I have been using the Amazon EC2  cloud a lot in the past year,in collaboration with my colleagues Ewa Deelman, Gideon Juve and Mats Rynge at ISI,  and I can put a lot of misconceptions  to rest.  It is easy to get started. Just create an account the way you would for an any on-line service, and pick the processors you want to use, launch a virtual machine (the same type of VM you use to, say, run Windows from your Mac). And you are ready to use Amazon EC2 as if it were running on your desktop. In all the time I have been using it, it has proven more reliable than machines at my office.

It’s definitely not a fad, as usage has grown and the cloud is now part of the computing mainstream. The chart below shows the growth in usage of Amazon Ec2:

Growth in usage of Amazonn EC2 (from http://blog.rightscale.com)

The question of what to use it for is more interesting.  There is one simple answer. If you are doing processing that bogs down your processing for any length of time, it is a candidate for running on the cloud. Some examples from my own work:  we generated periodograms for over 200,000 light curves (variation of intensity with time) released by the Kepler project. It took an hour and cost $11. We did not want to process them on our local cluster because it is in heavy day-to-day operations use already.  We are generating multi-wavelength galactic plane mosaics to use in studies of the star formation history of our Galaxy.   The processing would put excessive load our local server.

A more difficult issue is assessing cost, as Amazon is pay-as-you-go. Users should really do a cost-benefit study to determine whether they are prepared to pay for the costs.  Such as study need not be hard and can use results from other cost-benefit studies – see my earlier posts. And it can be cheap – raw processing costs very little, for instance, but transferring data can be expensive.

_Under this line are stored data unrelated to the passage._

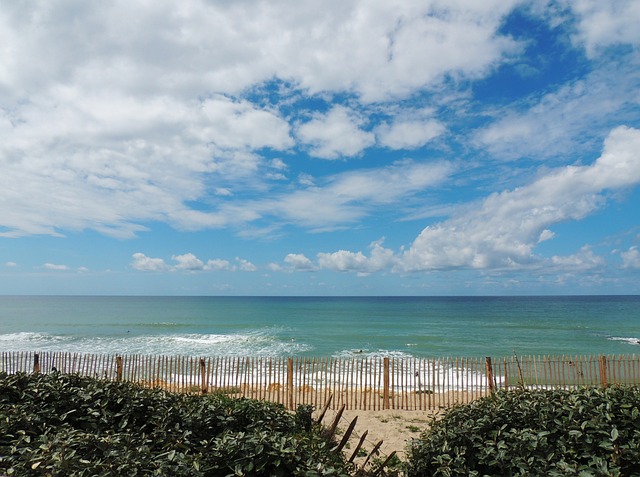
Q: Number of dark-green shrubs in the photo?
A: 2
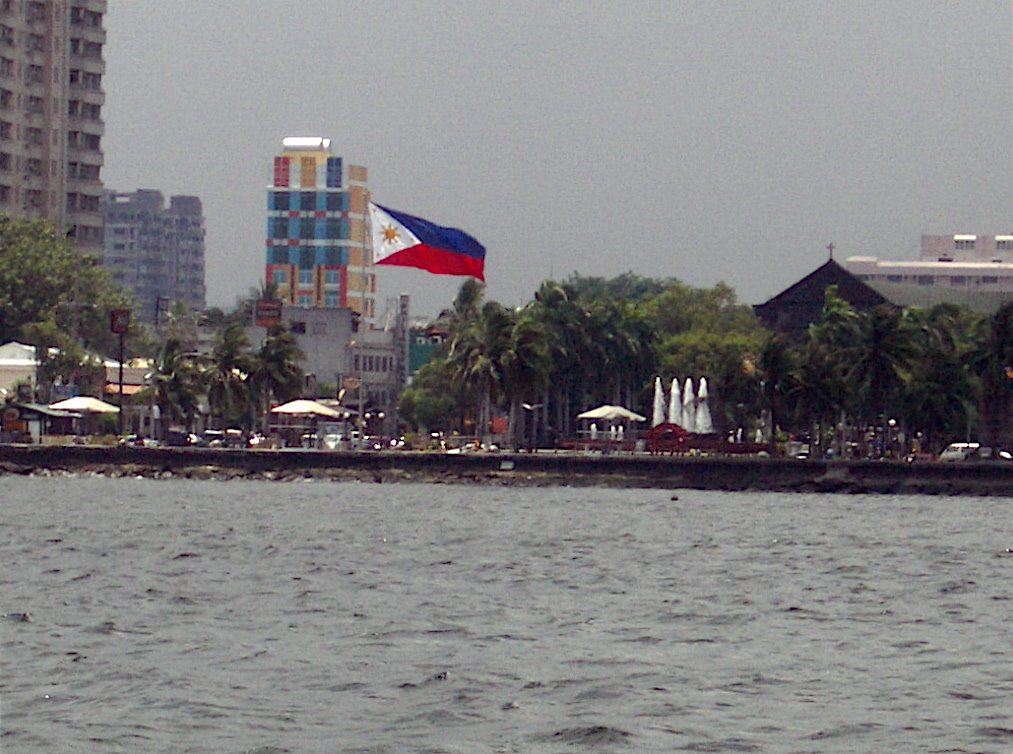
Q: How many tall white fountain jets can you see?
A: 4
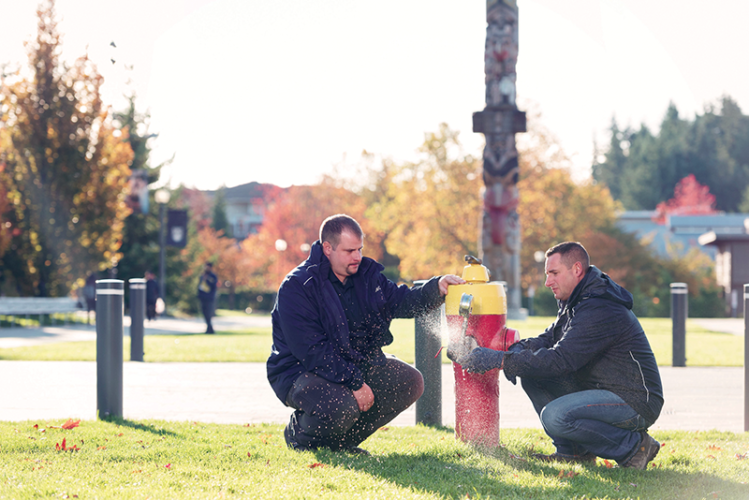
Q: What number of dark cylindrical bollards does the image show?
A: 5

The above discussion highlights a real concern of mine, that astronomers are missing out on powerful tools for doing science.  In this age of data-intensive science, astronomers armed with knowledge of these technologies have a real competitive advantage. So what to do about it? In my view:

– Introduce IT into Ph D science curricula. The IT knowledge is as important as knowing your field.

– Have and on-line journal dedicated to science computing.

– Publish web-pages telling astronomers how to get the most out of the cloud.  A discussion forum would be useful too.

– Hands-on How To sessions at meetings and conferences.